[THE TASK] The copy has to match the records word for word and include no pictures.

[Collected data entries]
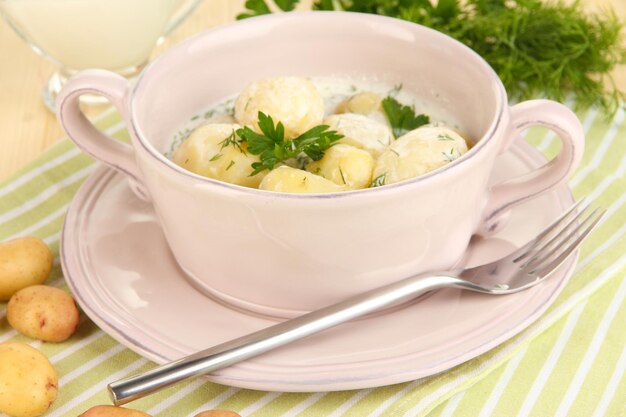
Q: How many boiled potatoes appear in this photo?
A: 7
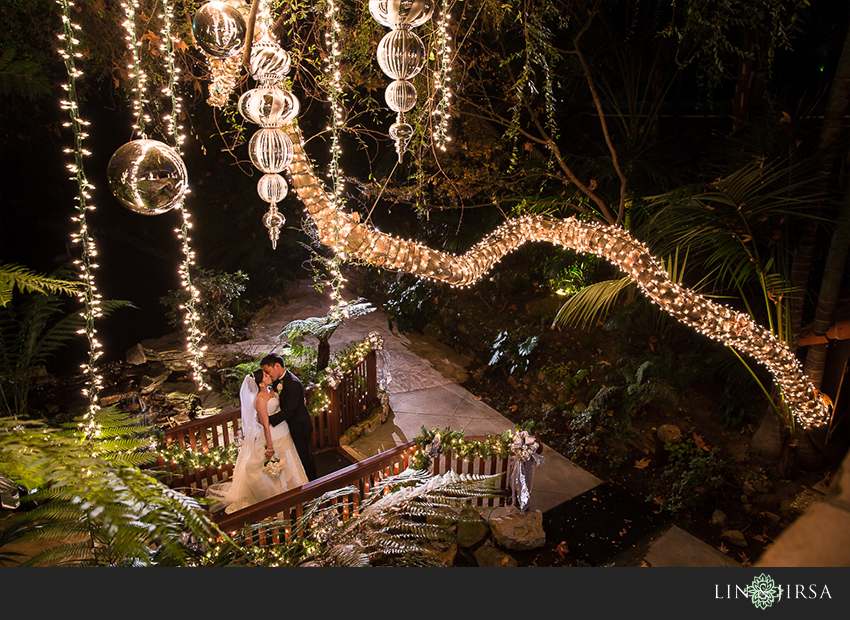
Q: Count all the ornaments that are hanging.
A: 4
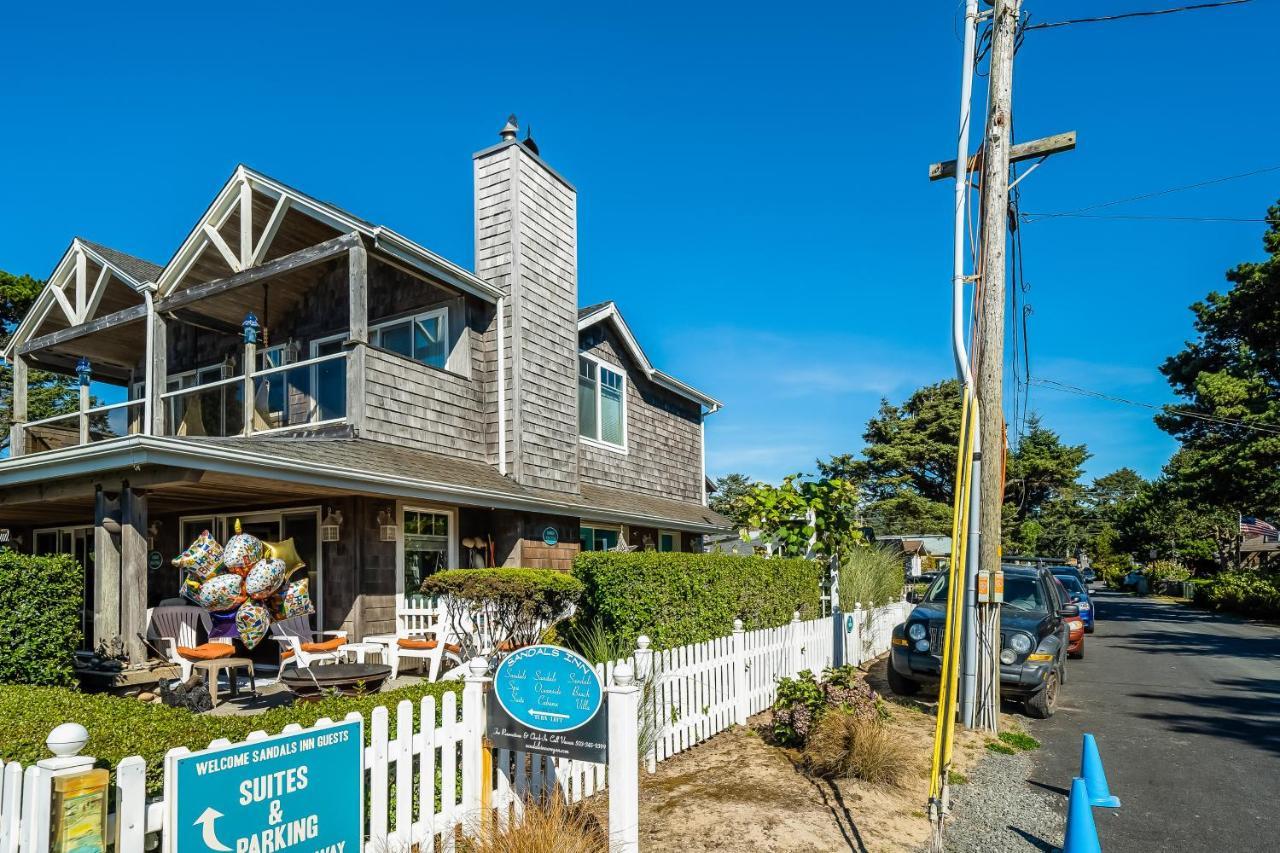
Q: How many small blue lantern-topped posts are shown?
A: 2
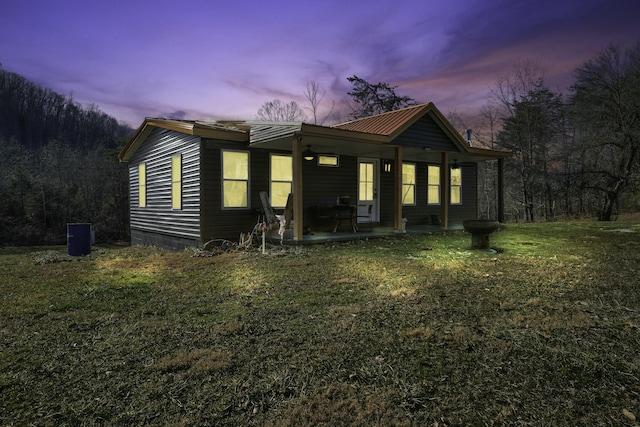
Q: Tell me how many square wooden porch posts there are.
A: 4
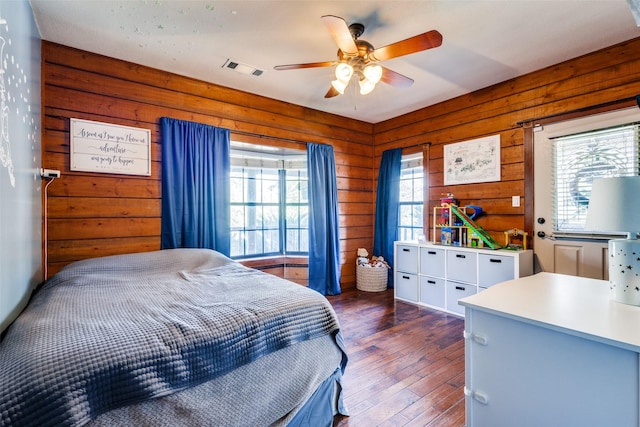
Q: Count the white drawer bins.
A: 8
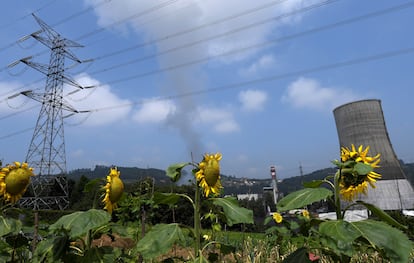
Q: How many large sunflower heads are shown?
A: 4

[ANSWER SECTION]
Q: How many boiled potatoes appear in this photo?
A: 7
Q: Count all the ornaments that are hanging.
A: 4
Q: How many small blue lantern-topped posts are shown?
A: 2
Q: Tell me how many square wooden porch posts there are.
A: 4
Q: Count the white drawer bins.
A: 8
Q: How many large sunflower heads are shown?
A: 4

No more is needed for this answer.